Résumons cependant (les passages en italique sont extraits de la thèse sus mentionnée)
Sabiani rejoint l’Italie il « arrive à Florence en compagnie de DEAT » « En 1946 sa fille Dora reçoit une lettre expédiée de Livourne. Ayant rétabli le contact avec les siens, il tente de retrouve sa femme et sa fille Agathe, qui se trouvent elles aussi en Italie. Les retrouvailles ont lieu un an plus tard à Rome ou, plus précisément, dans la banlieue romaine dans la propriété du Prince LANCELLOTTI où Sabiani réside jusqu’en Septembre 1946 ». De rapides recherches sur la famille LACELLOTTI la situent comme une riche famille aristocratique ayant produit un Cardinal au 16° siècle, propriétaire d’un palais sur une des plus belles places de Rome, la Piazza Navona, et selon un document du Partito Radicale italien de 1956 très gros propriétaire foncier dans Rome. Mais, poursuit la thèse : « A cette date, Sabiani quitte le domaine du prince pour se réfugier dans un couvent prés du Vatican. En effet la police française ayant retrouvé sa trace, le neveu du prince LANCELLOTTI qui occupe un poste important au Ministère de l’Intérieur, le prévient à temps. Jusqu’en décembre 1946, il demeure caché dans un couvent de religieuses tenu par Sœur Augustine et Sœur Marguerite (sœur visitatrice de Rome). C’est grâce au Vatican que Sabiani pourra quitter l’Italie où le danger d’être reconnu et arrêté augmente chaque jour. C’est sous le nom de Pedro Multedo que le 11 Janvier 1947 Sabiani quitte Rome à destination de Buenos Aires. »
Tous les éléments de la filière vaticano-argentine sont bien là réunis mais la thèse se tient soigneusement à distance de toute recherche d’explication.
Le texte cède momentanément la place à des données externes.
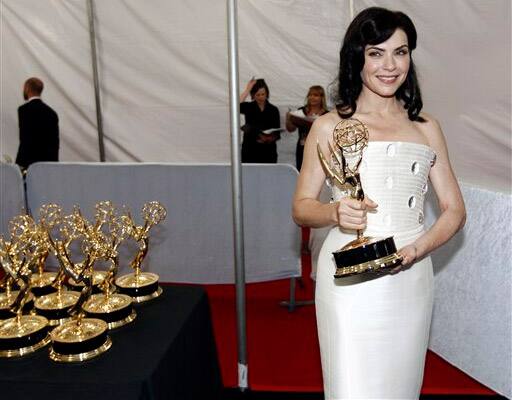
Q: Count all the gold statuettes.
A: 9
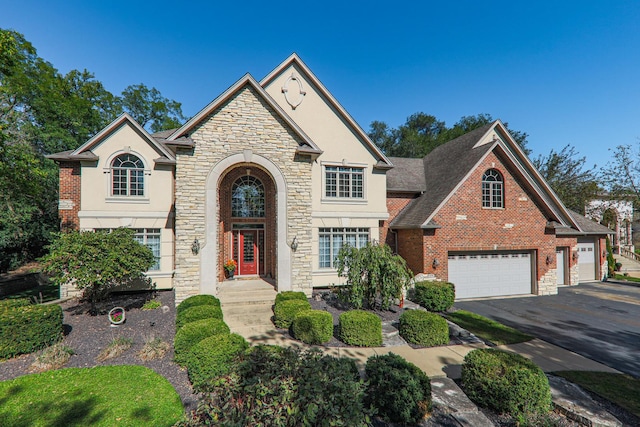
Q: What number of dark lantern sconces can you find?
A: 6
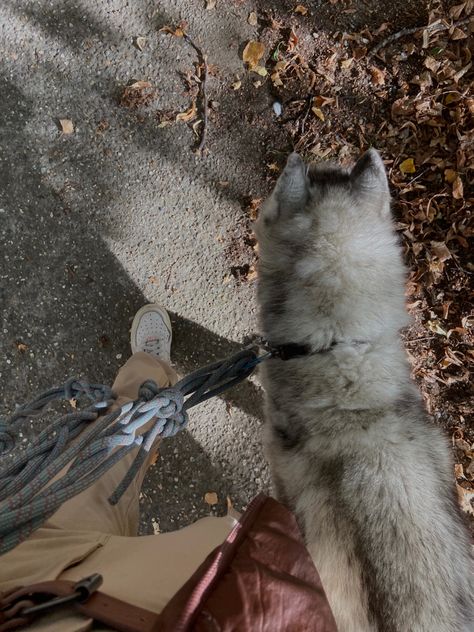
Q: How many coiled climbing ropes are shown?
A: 1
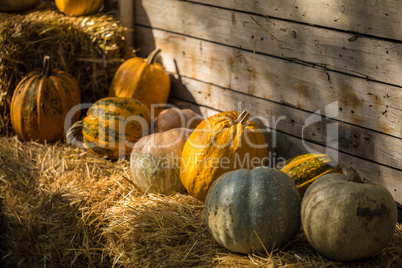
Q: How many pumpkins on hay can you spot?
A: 11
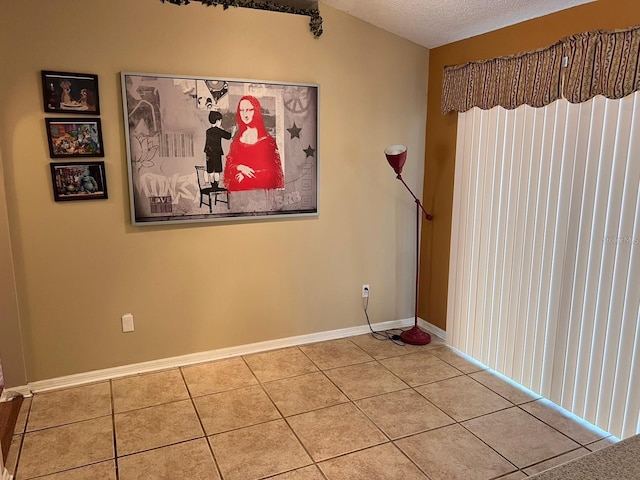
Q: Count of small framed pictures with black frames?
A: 3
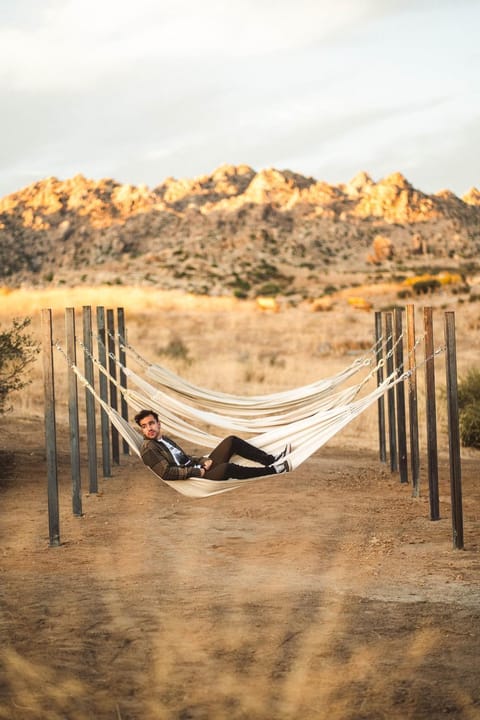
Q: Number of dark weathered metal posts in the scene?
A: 12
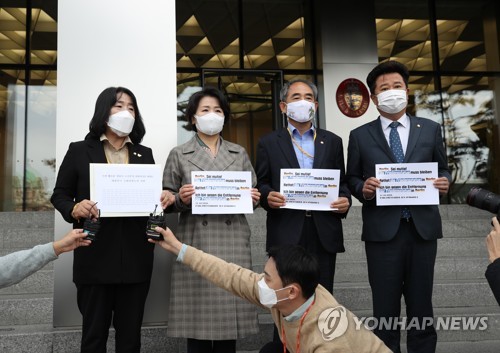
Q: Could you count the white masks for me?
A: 5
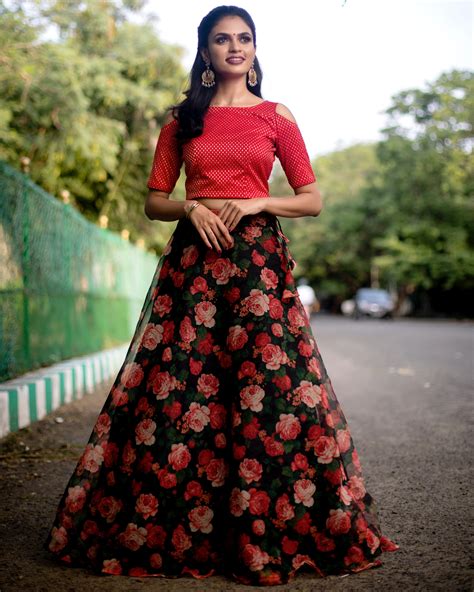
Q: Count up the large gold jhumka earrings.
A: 2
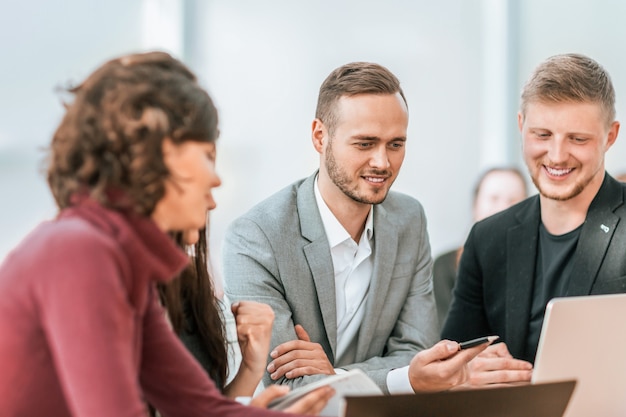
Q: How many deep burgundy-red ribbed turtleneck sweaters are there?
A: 1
Sabiani avec son passeport italien au nom de Multedo reste à Buenos Aires où « avec Palevsky et quelques oustachis il entretient des relations suivies » jusqu’en 1954. Les criminels de guerre condamnés à la Libération ayant été amnistiés en 1951, il s’installe à Barcelone où ses amis français pourront lui rendre plus facilement visite et où, d’après le livre de l’historien Paul Jankowski , professeur à Stanford dans son livre « Communism and collaboration – Simon Sabiani and politics in Marseille 1919-1944, il retrouve le fils du gangster marseillais Carbone et Maurice-Yvan Sicard animateur du journal antisémite L’émancipation nationale .
Il y meurt le 29 septembre 1956. Ce jour là, la radio franquiste interrompt ses émissions pour l’annoncer et pour révéler que PEDRO MULTEDO est en vérité SIMON SABIANI : « c’était notre ami et notre camarade ; il déploya dans la lutte contre le communisme l’activité la plus énergique. Son rôle fut particulièrement important entre 1936 et 1938. Quand, au péril de sa vie, il empêcha à plusieurs reprises l’acheminement vers l’Espagne des renforts en hommes, en armes et en matériel que le front populaire de France envoyait à son homologue espagnol.»